**Input records:**
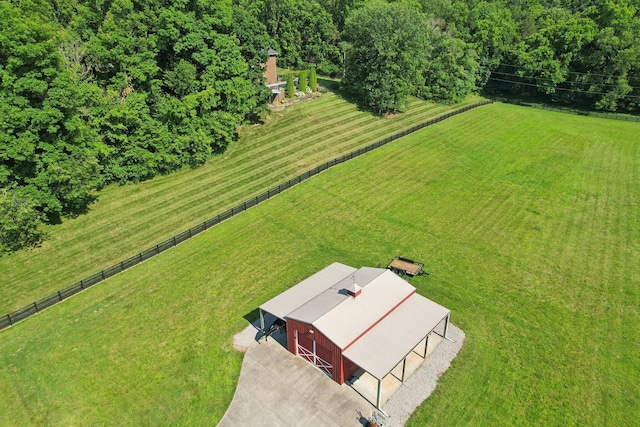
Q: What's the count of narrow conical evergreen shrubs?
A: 3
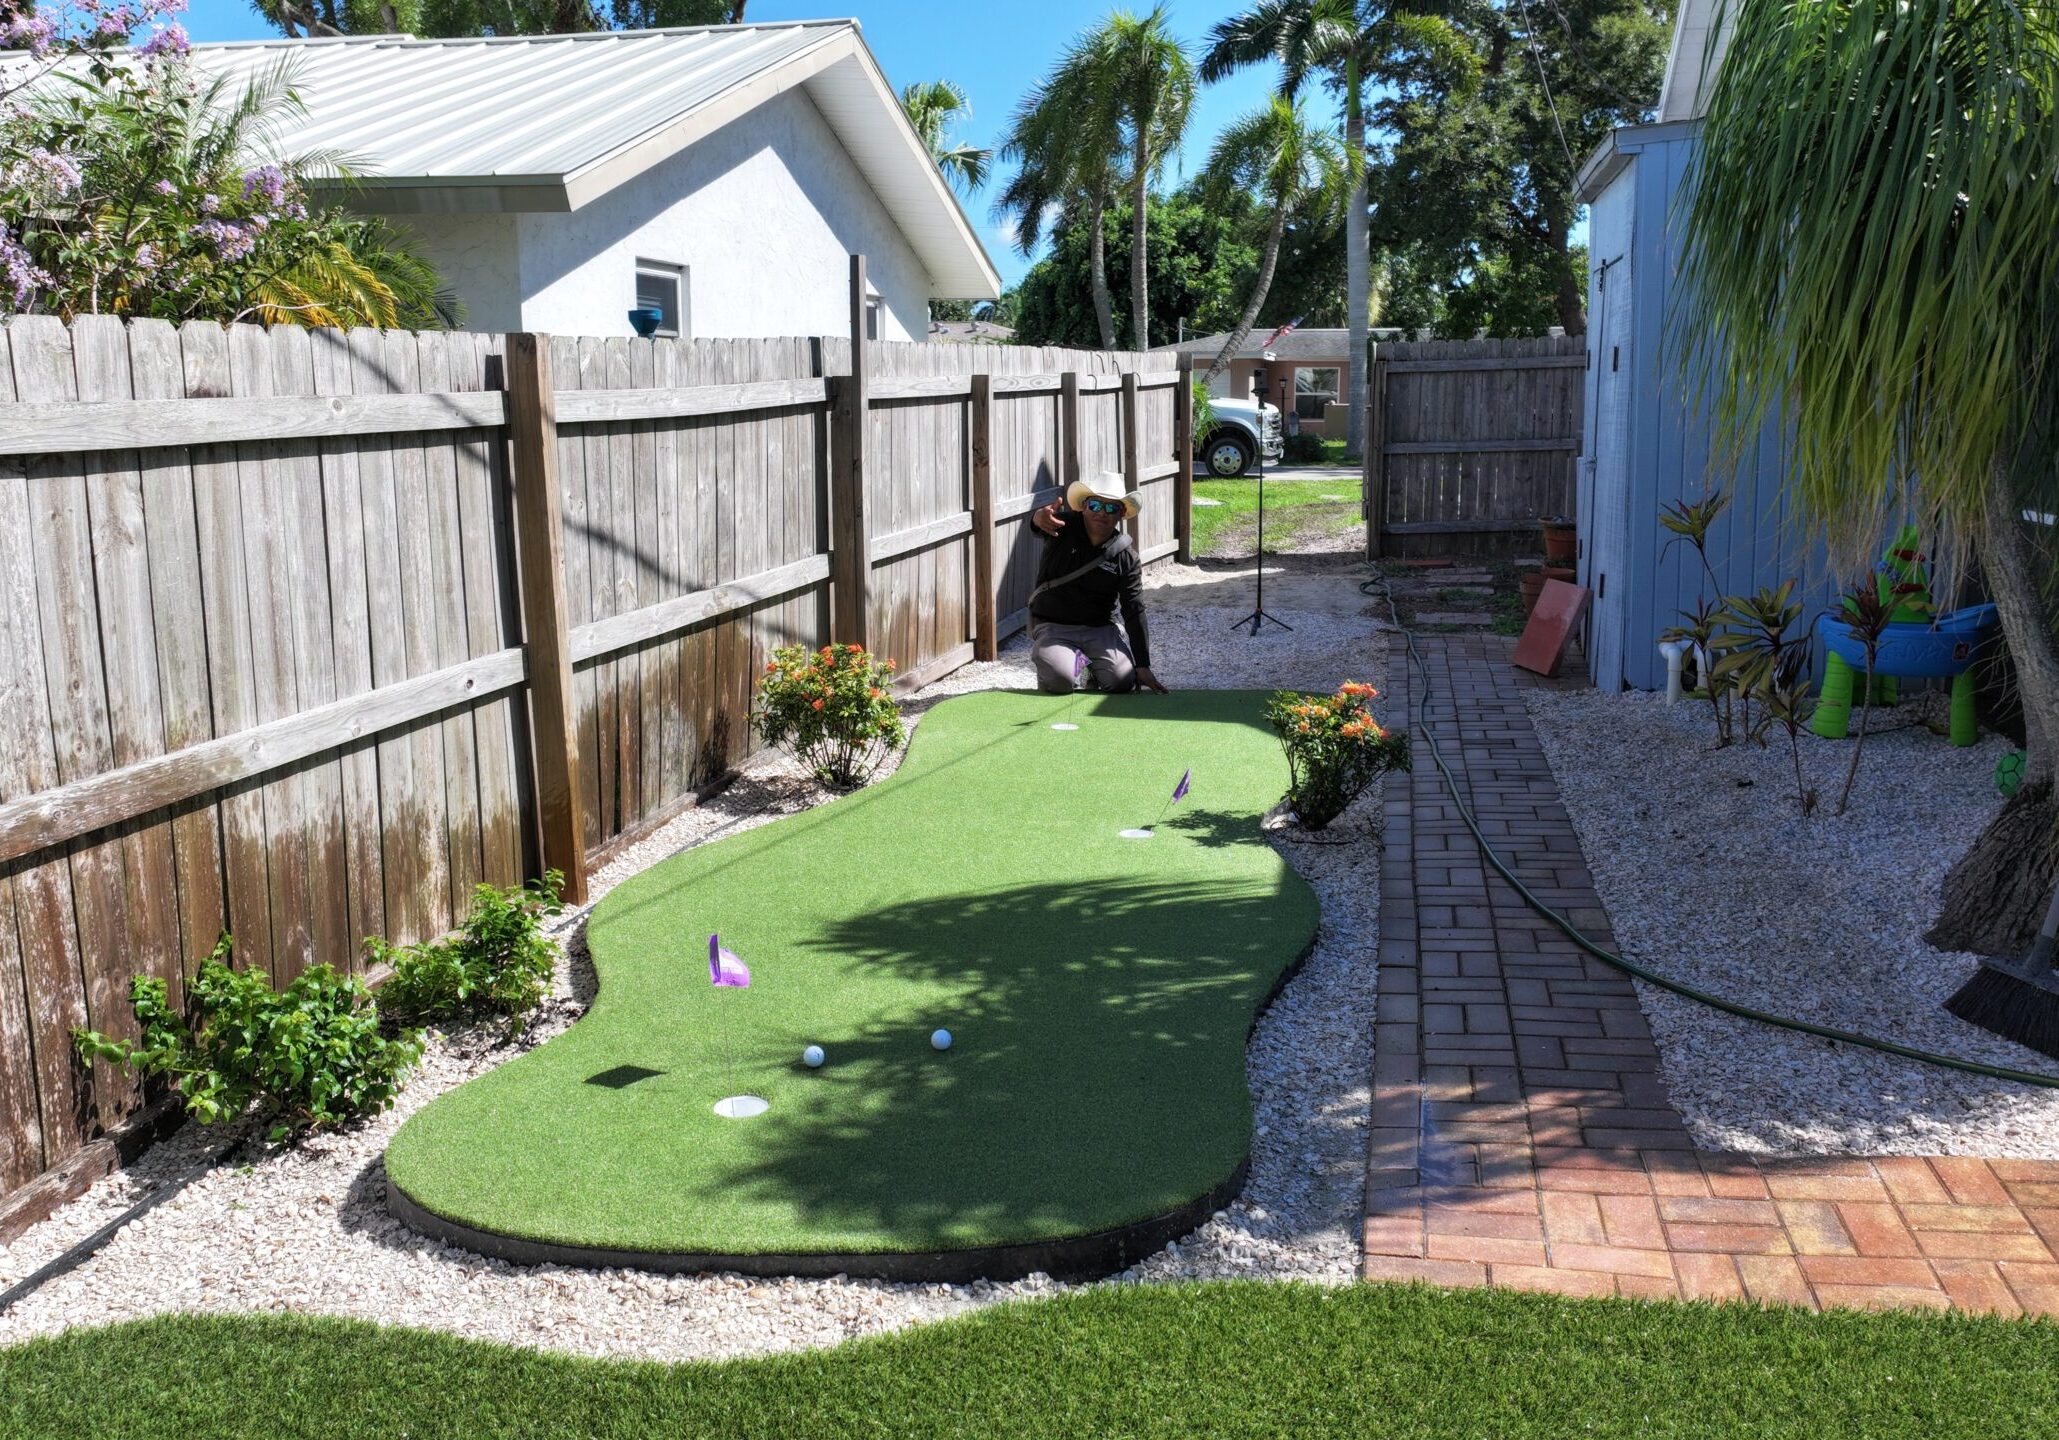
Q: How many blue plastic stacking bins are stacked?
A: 0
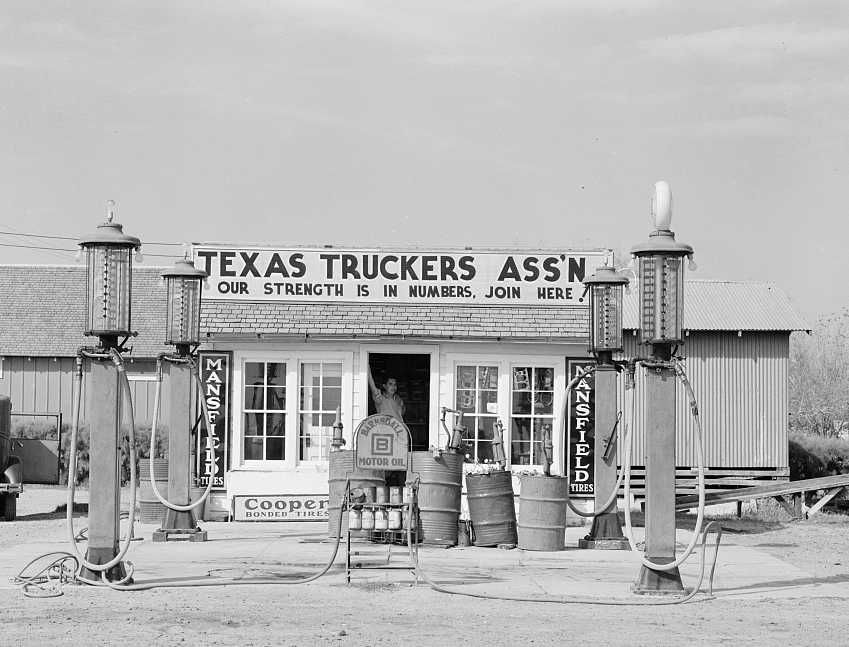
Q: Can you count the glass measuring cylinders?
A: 4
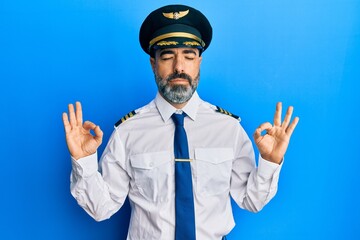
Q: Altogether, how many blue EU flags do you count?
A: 0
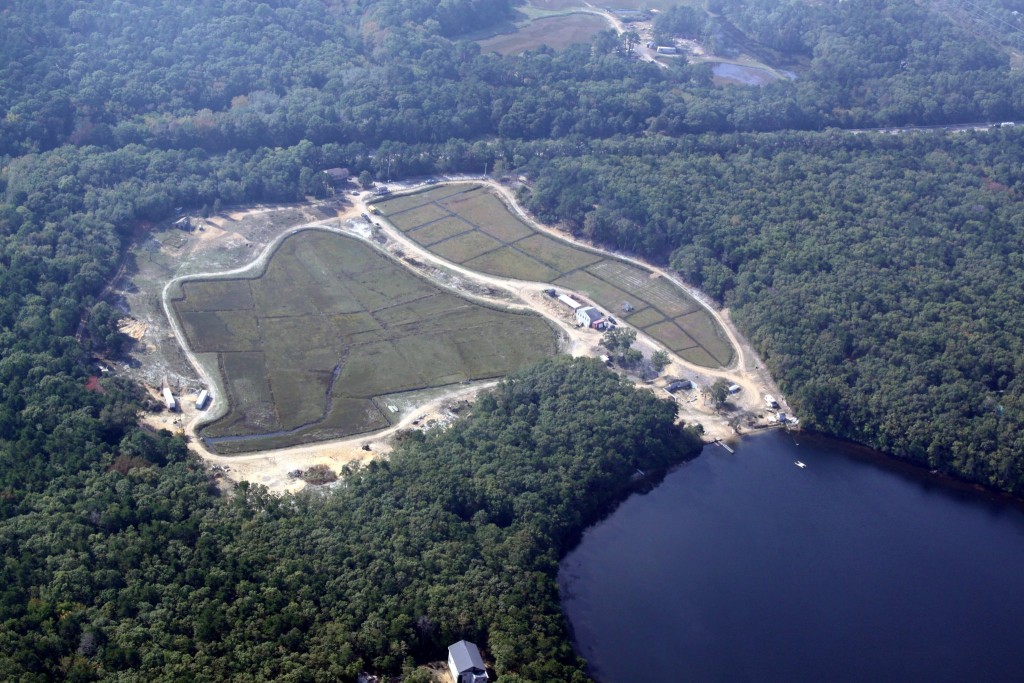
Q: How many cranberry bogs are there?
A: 2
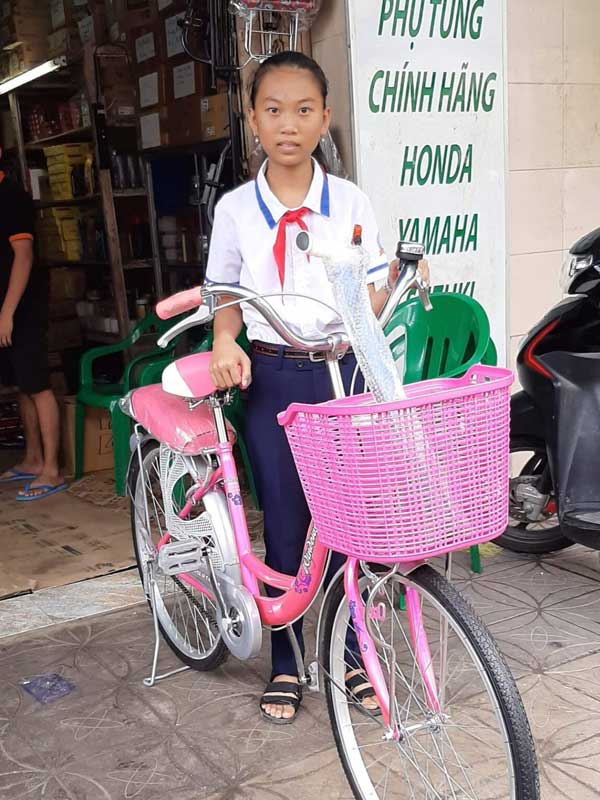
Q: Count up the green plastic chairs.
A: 3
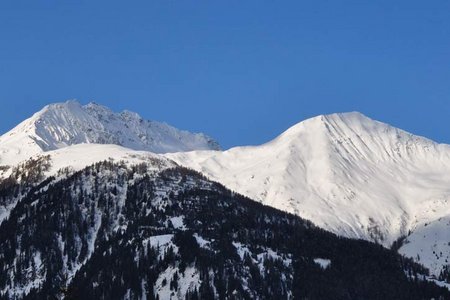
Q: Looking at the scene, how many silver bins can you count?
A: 0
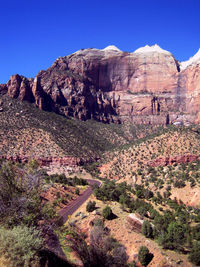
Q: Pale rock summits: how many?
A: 3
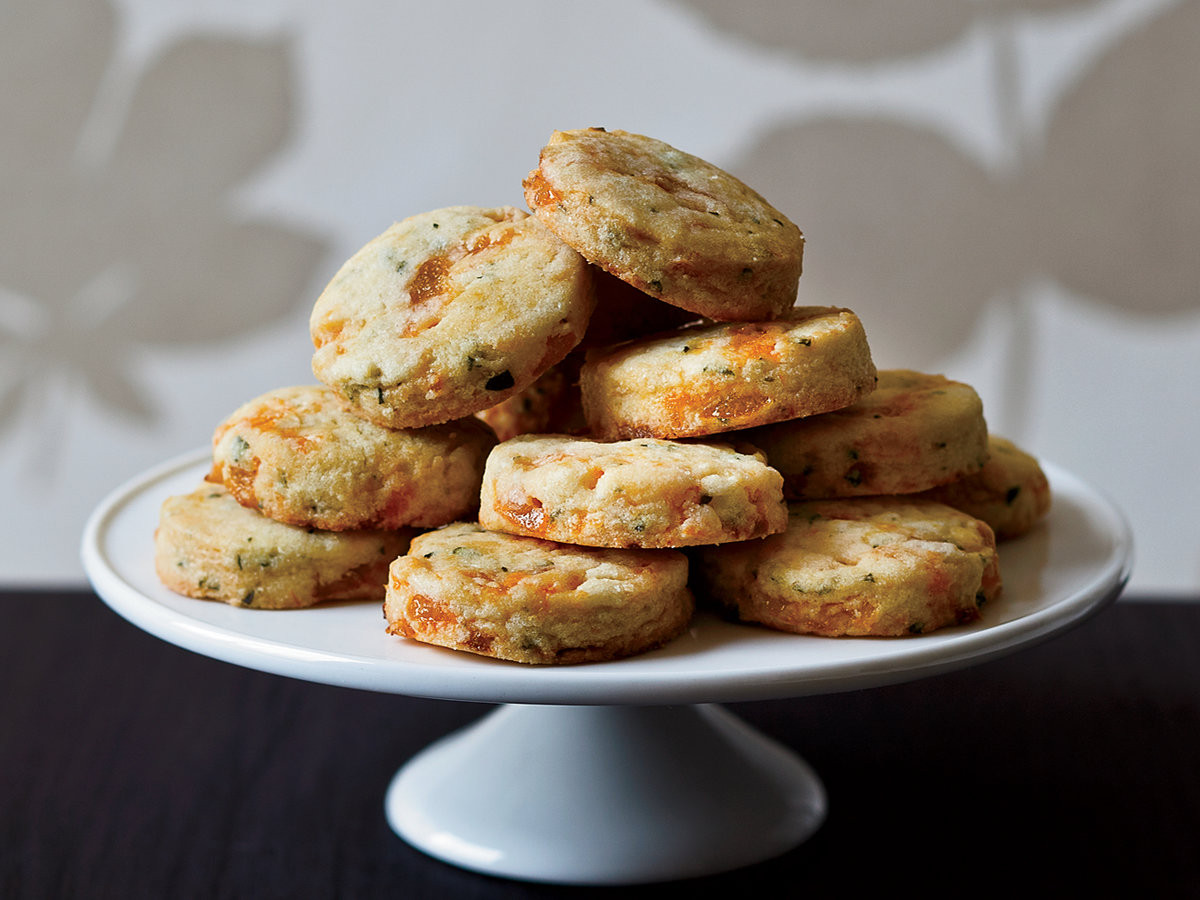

**Your objective:** Starting at the top of the listing above, please restate word for word each line up to and including the one that holds "Q: How many cranberry bogs are there?", omitting every image.

**Answer section:**
Q: What's the count of narrow conical evergreen shrubs?
A: 3
Q: How many blue plastic stacking bins are stacked?
A: 0
Q: Can you count the glass measuring cylinders?
A: 4
Q: Altogether, how many blue EU flags do you count?
A: 0
Q: How many cranberry bogs are there?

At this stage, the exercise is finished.